Berita / Nasional /
Pupuk Naik 400%, Dana PSR Patut Ditambah
Pekanbaru, elaeis.co - Usulan kenaikan dana dukungan peremajaan sawit rakyat (PSR) hingga Rp60 juta/hektare hanya tinggal menunggu persetujuan dari Komite Pengarah yang terdiri dari para menteri, dengan Ketua Menko Perekonomian.
Usulan yang diajukan oleh Perkumpulan Forum Kelapa Sawit Jaya Indonesia (POPSI) yang meliputi Aspek-PIR, SPKS, SAMADE, APKASINDO Perjuangan dan lainnya pada RDP-U kepada komisi IV DPR RI ini juga telah disepakati BPDPKS.
Menurut Ketua Umum DPP Aspek-PIR Indonesia, Setiyono kenaikan nilai itu juga sesuai dengan yang usulkan Aspek-PIR pada rapat dengar pendapat dengan DPR RI beberapa waktu lalu. Ini lantaran kondisi di lapangan saat ini semua harga kebutuhan dalam industri kelapa sawit naik.
"Terutama harga pupuk yang naik hampir 400%," kata dia, Minggu (21/8)
Dengan kenaikan itu tentu petani juga kesulitan untuk melakukan perawatan kebun. Sedangkan pasca-PSR petani juga butuh banyak pupuk untuk merawat bibit yang telah ditanam.
"Biaya yang ditetapkan sebelumnya itu tidak cukup. Sehingga petani harus mengajukan pinjaman ke bank,"ujarnya.

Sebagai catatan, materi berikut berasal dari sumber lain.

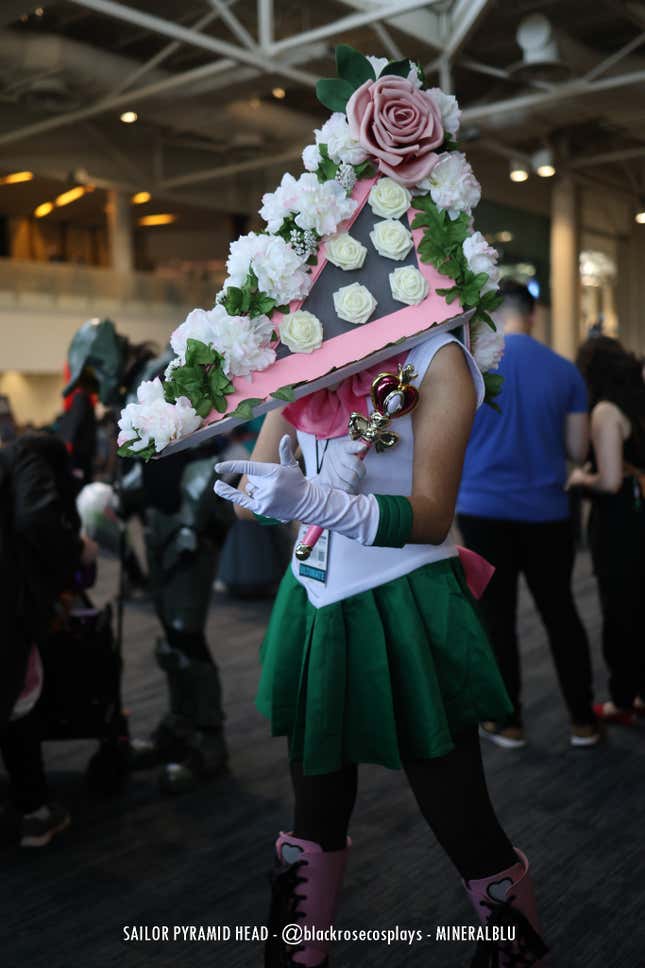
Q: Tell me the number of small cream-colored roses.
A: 6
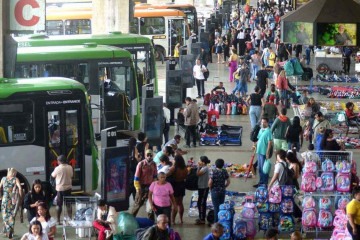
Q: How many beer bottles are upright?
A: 0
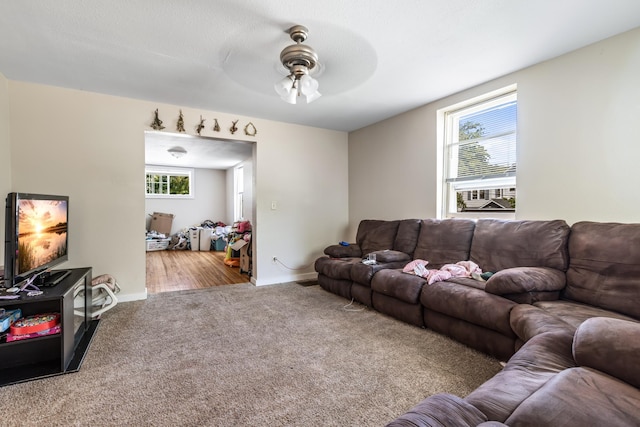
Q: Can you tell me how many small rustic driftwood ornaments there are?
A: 6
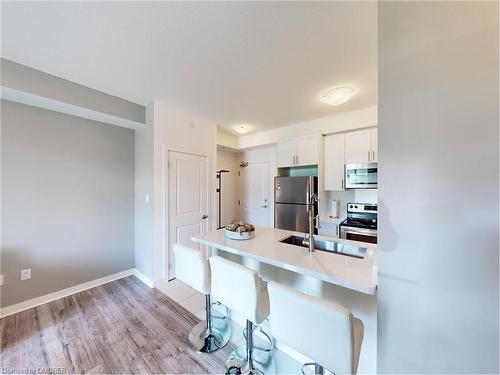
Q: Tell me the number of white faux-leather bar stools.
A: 3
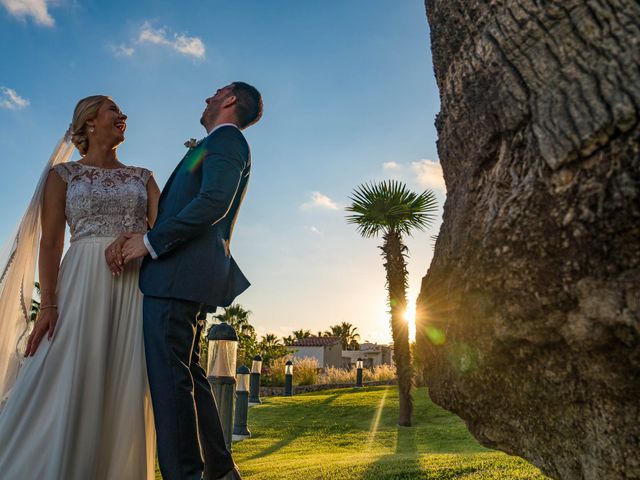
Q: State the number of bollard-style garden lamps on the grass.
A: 5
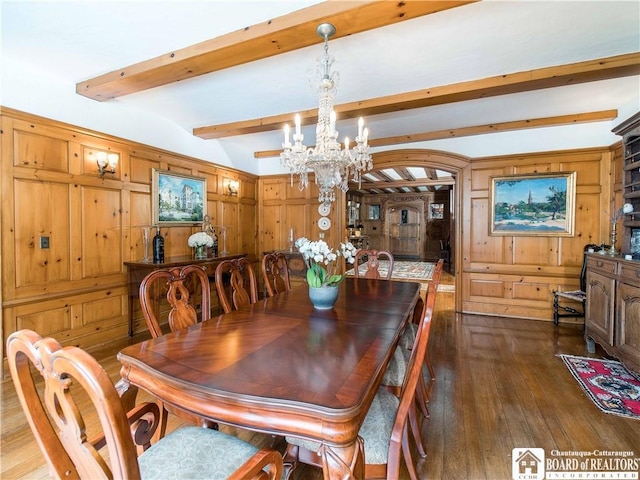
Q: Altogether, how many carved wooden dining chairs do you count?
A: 8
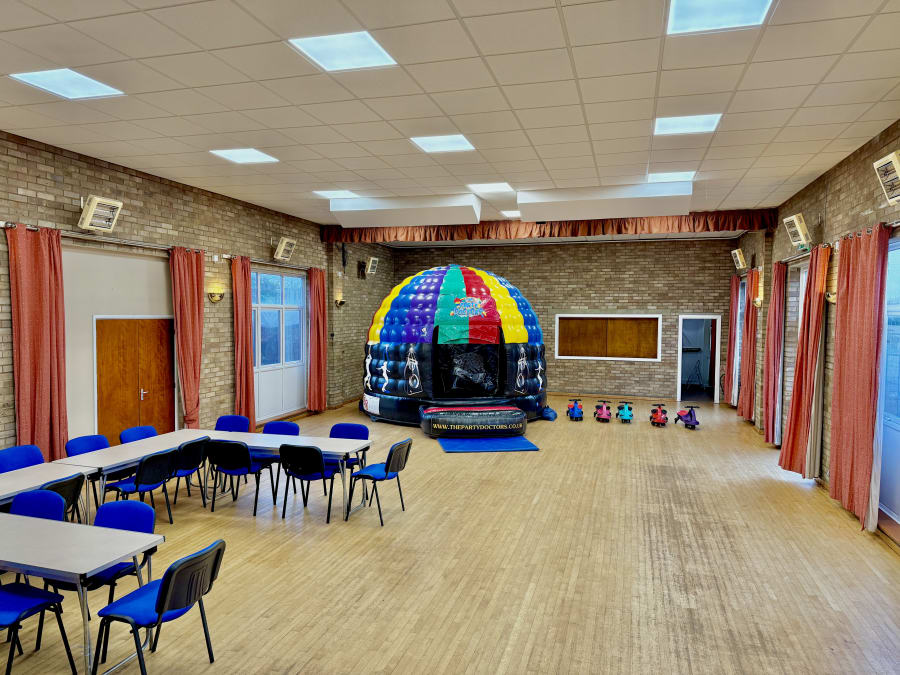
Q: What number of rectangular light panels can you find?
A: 10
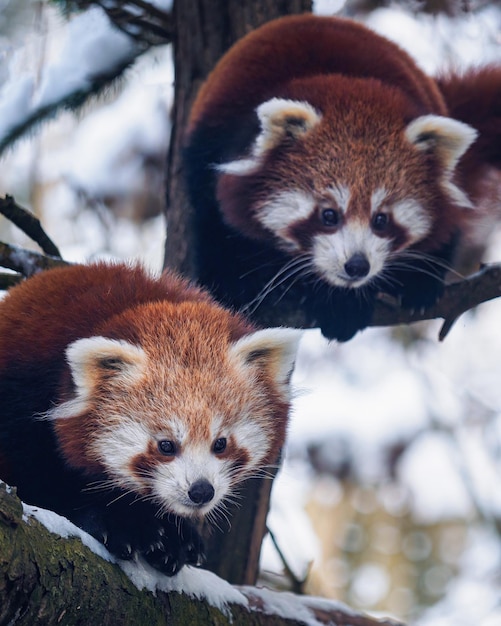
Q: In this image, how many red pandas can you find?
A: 2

"Harapan kita, dengan naiknya nilai yang diberikan bisa membuat minat pekebun semakin bertambah untuk mengikuti program PSR," imbuhnya lagi.
Sementara itu Ketua DPD I Aspek-PIR Riau, Sutoyo mengatakan, pengajuan ke Komite Pengarah itu besar potensinya bakal disetujui. Karena memang kebutuhan untuk peremajaan besar, seperti saprodi dan herbisida pestisida.
Ia berharap dengan kenaikan dana ini target PSR yang dicanangkan pemerintah tercapai. Sehingga target meningkatkan produktifitas kebun kelapa sawit nasional 16,38 juta hektare lebih maksimal.
"Harapan kita jika terealisasi maka akan berdampak pada penyelesaian tata kelola sawit dari hulu-hilir. Sehingga memberikan dampak yang positif bagi petani, pelaku usaha dan pemerintah," ujarnya.
Sutoyo yakin dengan biaya dukungan mencapai Rp60 juta itu minat petani untuk pengajuan PSR semakin tinggi. Sehingga target PSR seluas 180 ribu hektare per tahun juga optimis tercapai.
"Sebab kalau hanya Rp30 juta/hektare, petani harus kembali mencari talangan dana yang sama banyaknya. Karena dana itu hanya cukup hingga di pembibitan, sementara perawatan hingga panen masih membutuhkan biaya lagi," kata dia.
"Dengan begitu petani terpaksa harus mengajukan pinjaman ke bank. Nah, disinilah kesulitan petani sebab bank membutuhkan afalis. Dari sini pula minat petani itu kurang, karena mereka tidak langsung menikmati hasil kebun nantinya, namun harus kembali membayar angsuran baru bisa menikmati hasilnya," imbuhnya.